TASK BRIEF ->
Please write out exactly the line containing "Q: What's the" below and every line after it, through the last one, but leave out any pictures.

SUPPLIED MATERIAL ->
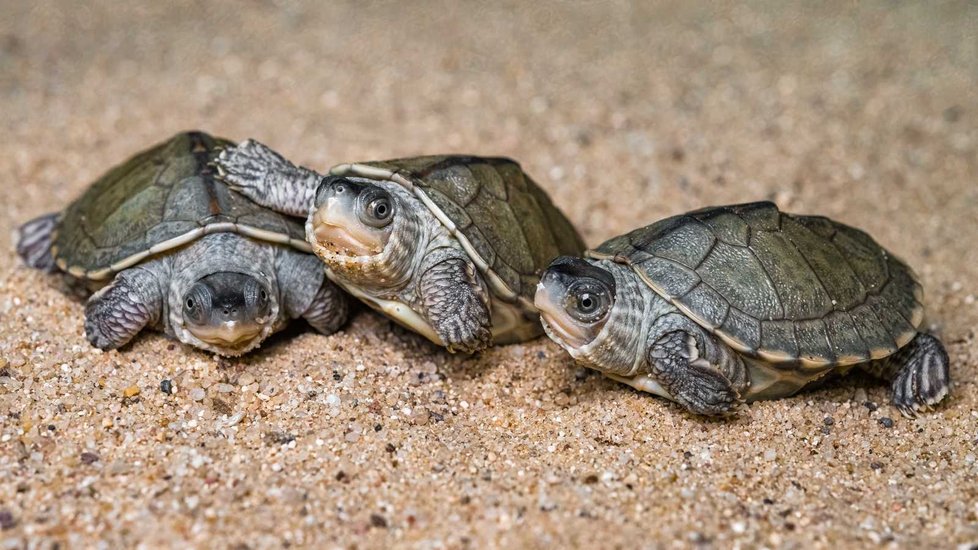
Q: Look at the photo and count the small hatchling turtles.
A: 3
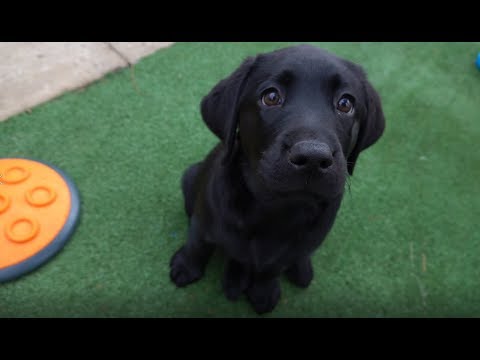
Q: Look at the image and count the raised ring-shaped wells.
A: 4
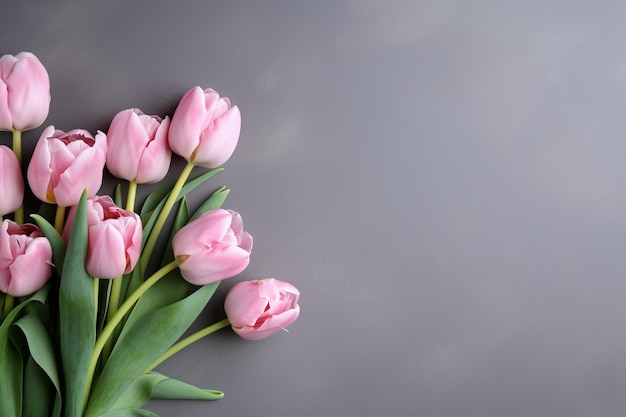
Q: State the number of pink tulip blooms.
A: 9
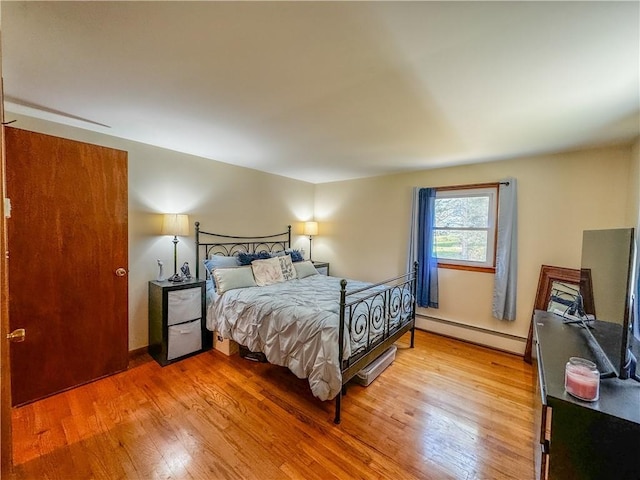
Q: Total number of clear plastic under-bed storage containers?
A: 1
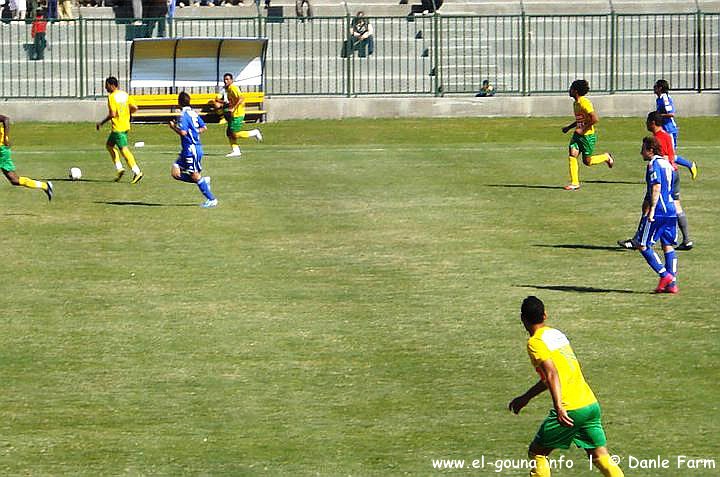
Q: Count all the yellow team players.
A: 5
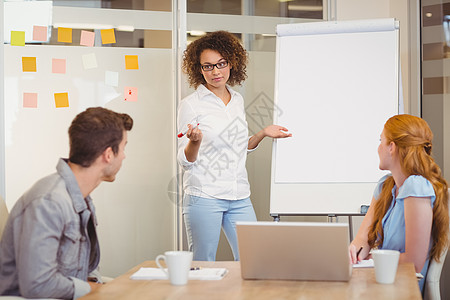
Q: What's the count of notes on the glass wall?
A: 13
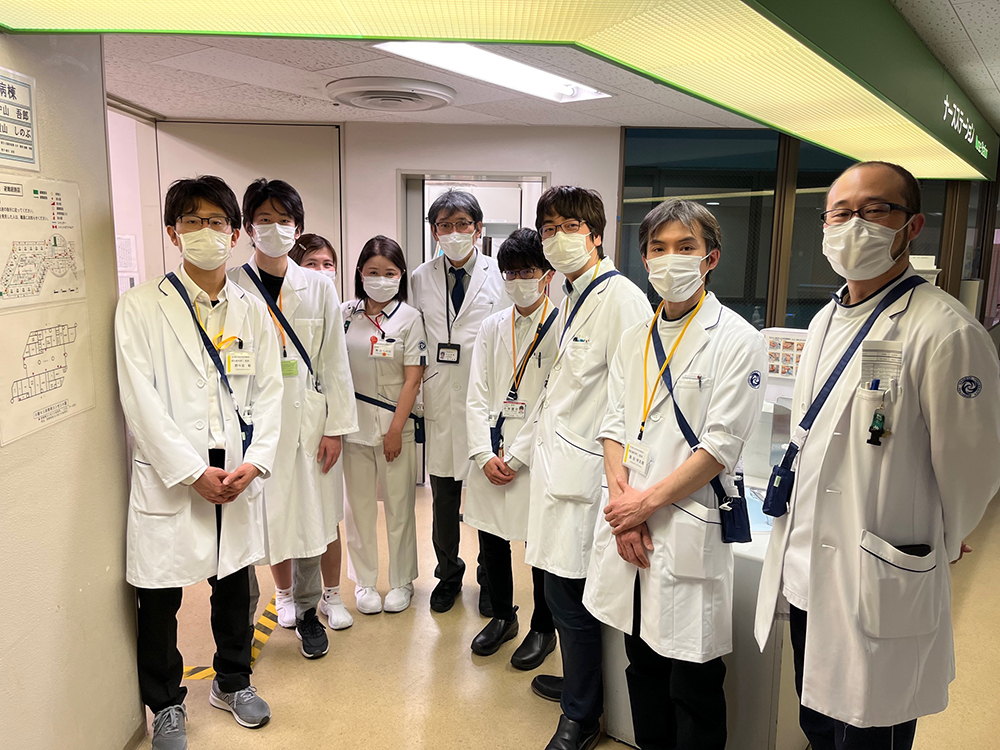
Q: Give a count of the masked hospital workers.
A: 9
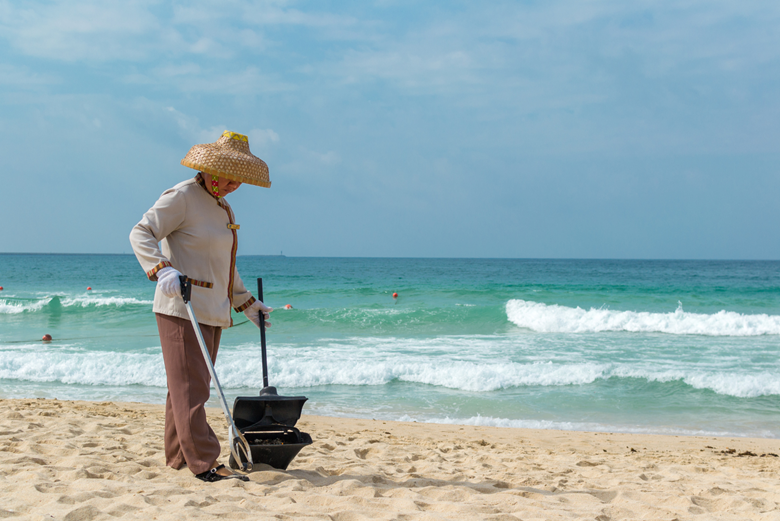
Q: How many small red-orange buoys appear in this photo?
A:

OUTPUT BELOW ->
Q: What's the count of notes on the glass wall?
A: 13
Q: Give a count of the masked hospital workers.
A: 9
Q: How many small red-orange buoys appear in this photo?
A:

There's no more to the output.